This isn't likely to make you feel any less depressed, I am afraid, but it is important that you know the facts.


----------



## Marry ann (Jan 17, 2019)

Thank u so much for your help
Yes I meant that I wanna be a resident of Spain and about a job there yeah they will sort me all and pays for the Spanish social security...
To be honest I just wanna do this to be able to bring my husband later here to live with me in England.. my plan is to go to spain for like a month and sort all out and then come back home and then wait till my husband get his Spanish papers thrue me and then apply for a spouse visa to bring my husband here as im exempt from financial requirements...but am I allowed to have all my benefits back if I left spain after a month and give them back my Spanish residency..is the authority here gonna know that I worked there ????
Thank u so much


----------



## Megsmum (Sep 9, 2012)

Marry ann said:


> Thank u so much for your help
> Yes I meant that I wanna be a resident of Spain and about a job there yeah they will sort me all and pays for the Spanish social security...
> To be honest I just wanna do this to be able to bring my husband later here to live with me in England.. my plan is to go to spain for like a month and sort all out and then come back home and then wait till my husband get his Spanish papers thrue me and then apply for a spouse visa to bring my husband here as im exempt from financial requirements...but am I allowed to have all my benefits back if I left spain after a month and give them back my Spanish residency..is the authority here gonna know that I worked there ????
> Thank u so much



Benefits depend on which benefit. These are questions you should ask your local office not a spanish forum, most on here live in Spain and have no real connections with the benefit system in the U.K. 

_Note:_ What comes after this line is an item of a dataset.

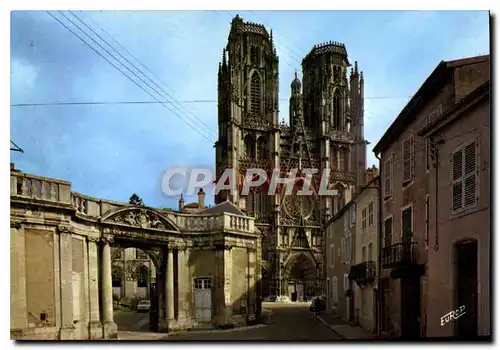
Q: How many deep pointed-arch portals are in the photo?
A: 1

Also, it’s doubtful you will get all that paperwork done for you and your spouse in one month and your plan may not work post Brexit which is in 70 days 

And yes. If you have a Spanish contract then you will be paying Spanish taxes or at least registered with the system


----------



## nigele2 (Dec 25, 2009)

Megsmum said:


> Benefits depend on which benefit. These are questions you should ask your local office not a spanish forum, most on here live in Spain and have no real connections with the benefit system in the U.K.
> 
> Also, it’s doubtful you will get all that paperwork done for you and your spouse in one month and your plan may not work post Brexit which is in 70 days
> 
> And yes. If you have a Spanish contract then you will be paying Spanish taxes


I agree with Megs mum but on the tax issue you may be below declarable tax limits. I might be snatching at straws but let no stone stay unturned.

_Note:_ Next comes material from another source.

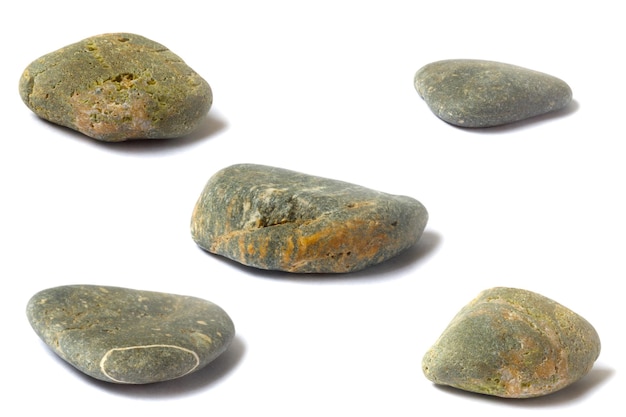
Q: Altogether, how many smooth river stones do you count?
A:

But I was writing as Megsmum posted so in the hope it helps:

MaryAnn this plan I’m sorry to say sounds rather floored. It appears to involve benefit fraud, although I appreciate you do not aim to extract additional funds from the system. It also depends on a timescale that I think is not realistic. And it assumes processes I’m dubious about.

But never let one step backwards interfere with the path of love.

Questions:

where were you married? 
is your husband an economic migrant, or are there other circumstances? (just yes or no, do not give details here).
does your husband have multiple language and/or other skills?

No need to answer these questions here but think about them and other possibilities than Spain.


----------



## Megsmum (Sep 9, 2012)

Edited my post re tax


----------



## mrypg9 (Apr 26, 2008)

“One of the very unfair things about our current system is, for example, if you want to marry and bring in someone from a country outside of the EU, you have to have a salary of over £18,600…. 47% of the population are not going to earn enough money to be able to bring in a wife or a husband from a country outside of the EU.”

Caroline Lucas MP, 26 April 2018


----------



## xabiaxica (Jun 23, 2009)

Marry ann said:


> Thank u so much for your help
> Yes I meant that I wanna be a resident of Spain and about a job there yeah they will sort me all and pays for the Spanish social security...
> To be honest I just wanna do this to be able to bring my husband later here to live with me in England.. *my plan is to go to spain for like a month and sort all out and then come back home and then wait till my husband get his Spanish papers thrue me* and then apply for a spouse visa to bring my husband here as im exempt from financial requirements...but am I allowed to have all my benefits back if I left spain after a month and give them back my Spanish residency..is the authority here gonna know that I worked there ????
> Thank u so much


That won't work.

You have to be in Spain while his resident visa as your spouse is being processed, which can take quite some time. You also have to prove that you can financially support him in Spain.

You'll be registering as resident in Spain, & legally you have to tell the benefits department in the UK that you are moving to another country.


If you're exempt from the financial requirements in the UK, why don't you simply apply for the spouse visa there?


----------



## el pescador (Mar 14, 2013)

mrypg9 said:


> “One of the very unfair things about our current system is, for example, if you want to marry and bring in someone from a country outside of the EU, you have to have a salary of over £18,600…. 47% of the population are not going to earn enough money to be able to bring in a wife or a husband from a country outside of the EU.”
> 
> Caroline Lucas MP, 26 April 2018


This was brought in by......Theresa mayhem when she was in that department.

I was considering returning to the uk with my non eu (not yet wed) gf as the business was failing.
But we both have work atm and would prefer to stay here.
If you have work or pay autonomo (needs to be legit though so you can show accounts to uk immigration) then there is a loophole.
But imo the op has left this way too late unless they delay the leave date.


----------